Although the former owners' markings have been painted over, they were obviously part of the large Quebec crane rental specialists Guay Inc.. They are painted red, and they still carry fleet numbers that are typical of Guay units: 80-13, 80-15, and 80-21. See http://gruesguay.com/
Krupp cranes were built in Wilhelmshaven, Germany by the giant steel manufacturing empire of Friederick Krupp. Krupp ran into troubles, and merged with Thyssen in 1999, but before that it sold off many of its subsidiaries.
The crane business was picked up by Grove in 1995 (but not the Krupp name), as part of an expansion which had included buying National Crane Corp in 1978 and Coles in 1983. Grove itself got into financial difficulties in 2001 and was acquired by Manitowoc.
The Grove division still builds cranes at the Wilhlemsahaven factory in Germany, under the Grove brand, and we often see new models arriving in Halifax by ship.
Guay's website shows a similar unit, although it is painted white in the brochure.
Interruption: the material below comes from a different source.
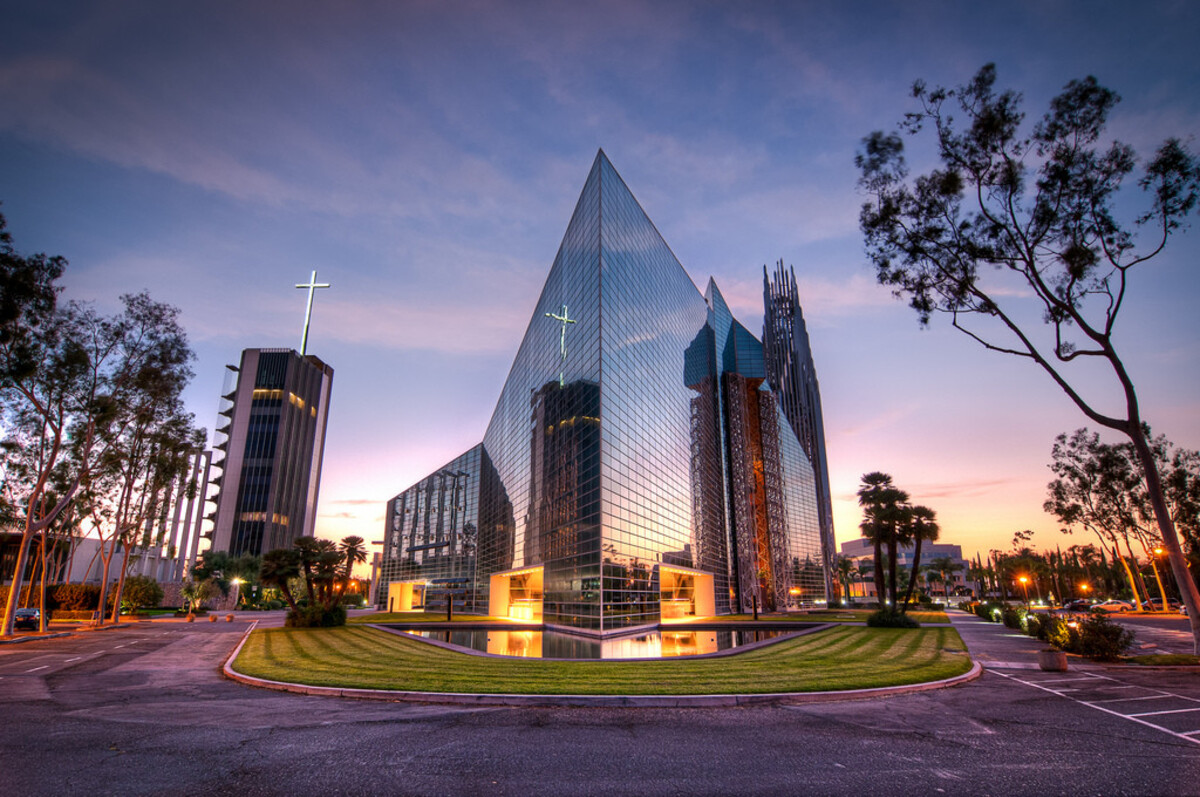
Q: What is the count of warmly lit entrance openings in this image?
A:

On Wednsday evening May 27 I caught the last of the three units, 80-21, loading on board the Saudi Arabian ship Saudi Hofuf. Although the ship does stop in other ports to and from Saudii Arabia, it rarely carries any cargo not actually destined for Saudi.
Unit 80-21 was the only one of the three with a black ballast weight, the other two carried red. Also on board the ship was a white Terex, loaded in Halifax too.